> ACTION ITEM:
Check every line of the entries for the string "many" and return the ones that contain it.

(Stored data entries)
********
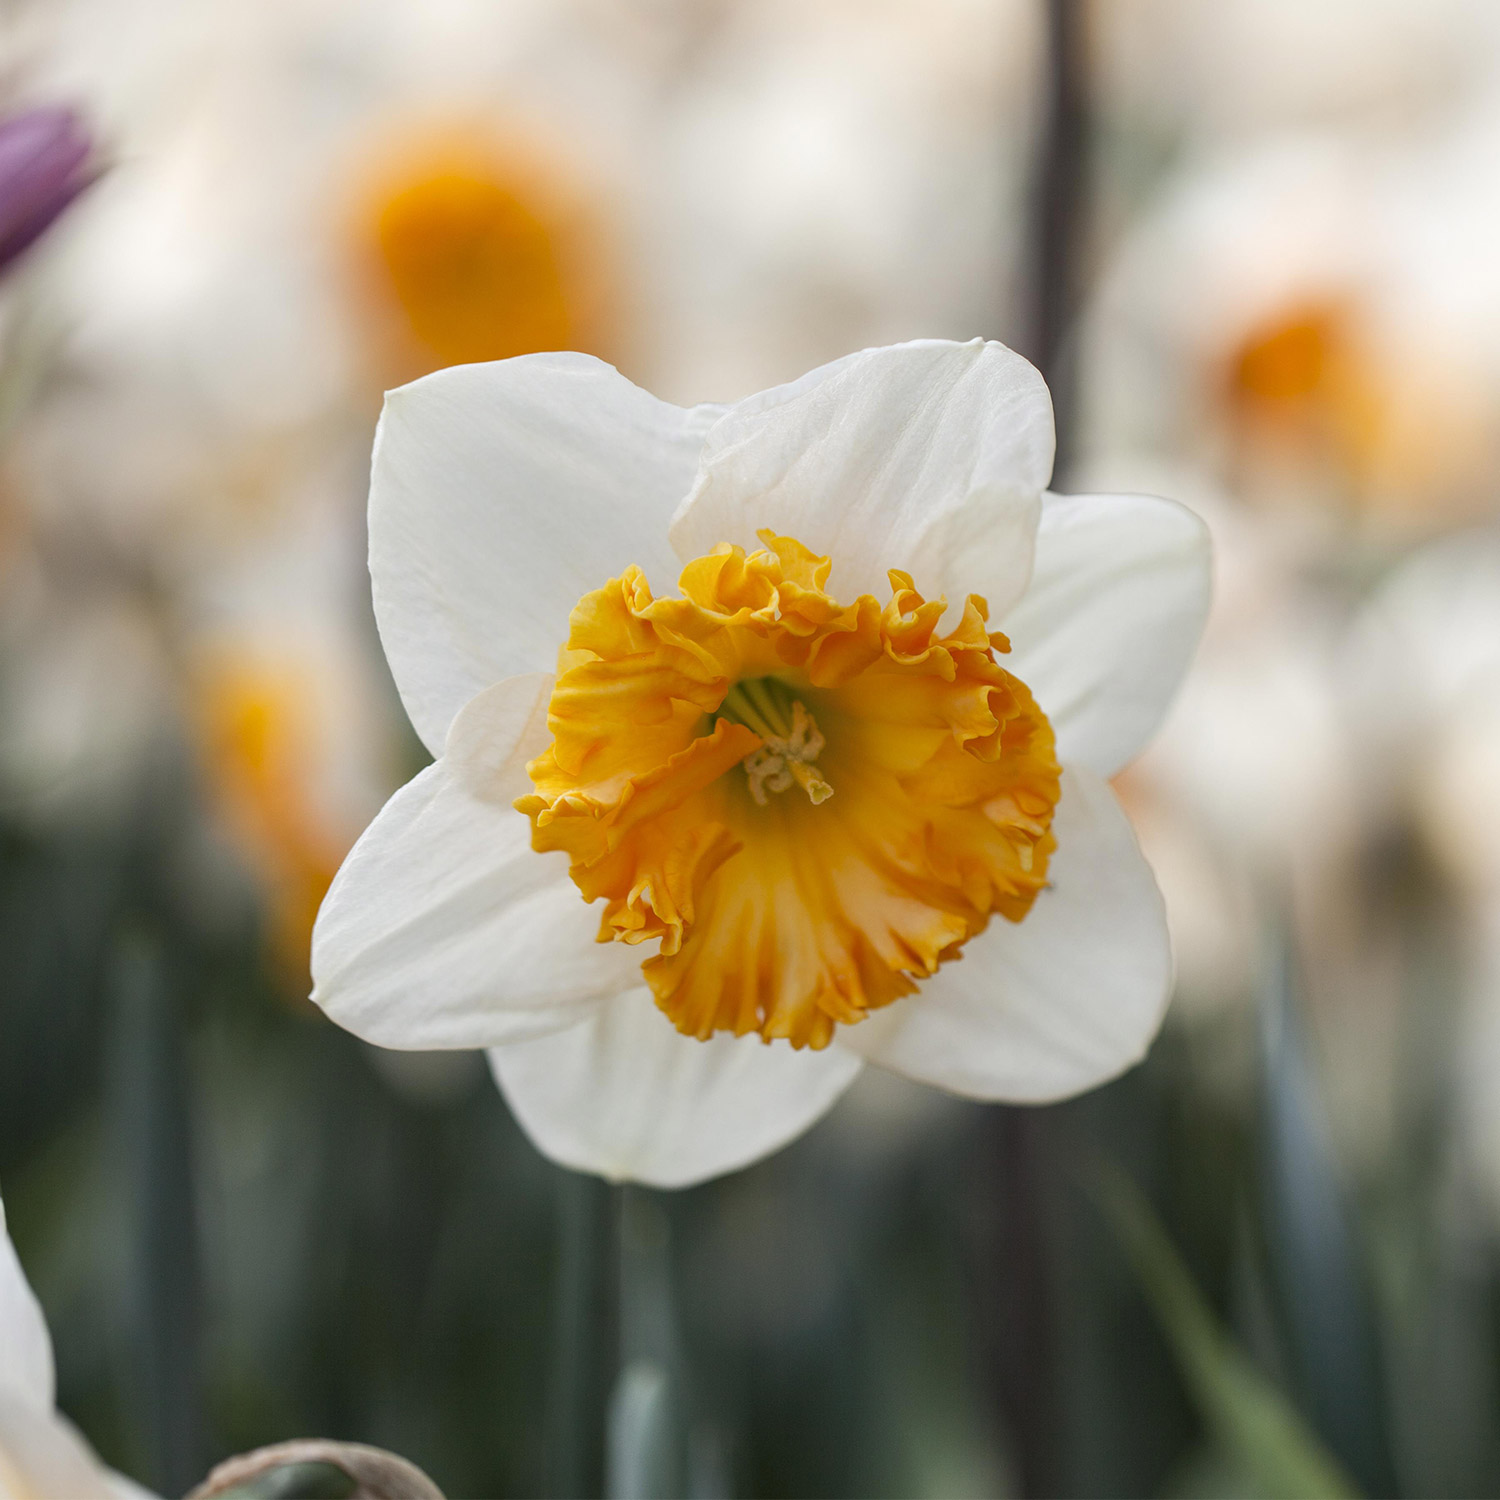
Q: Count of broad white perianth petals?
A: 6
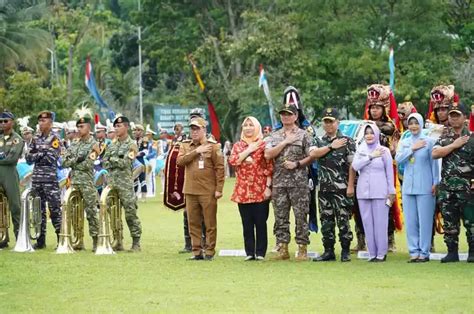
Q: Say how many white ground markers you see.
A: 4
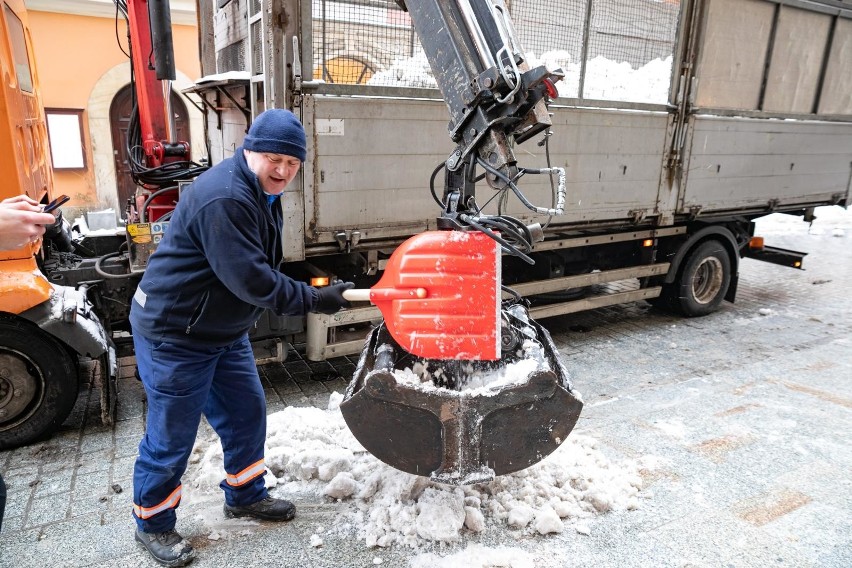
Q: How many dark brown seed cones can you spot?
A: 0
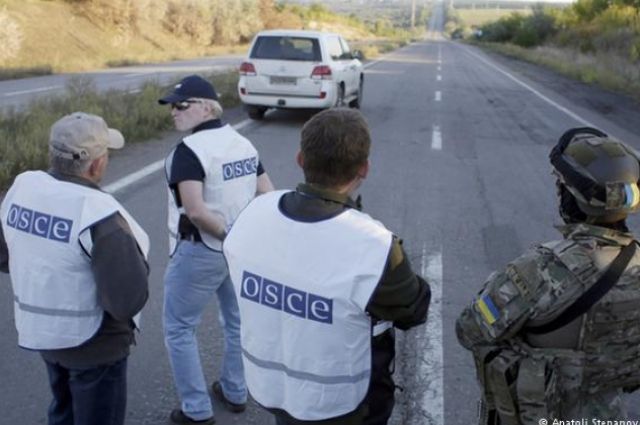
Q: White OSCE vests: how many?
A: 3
********
> EXERCISE RESULT:
Q: Say how many white ground markers you see.
Q: How many dark brown seed cones can you spot?
Q: White OSCE vests: how many?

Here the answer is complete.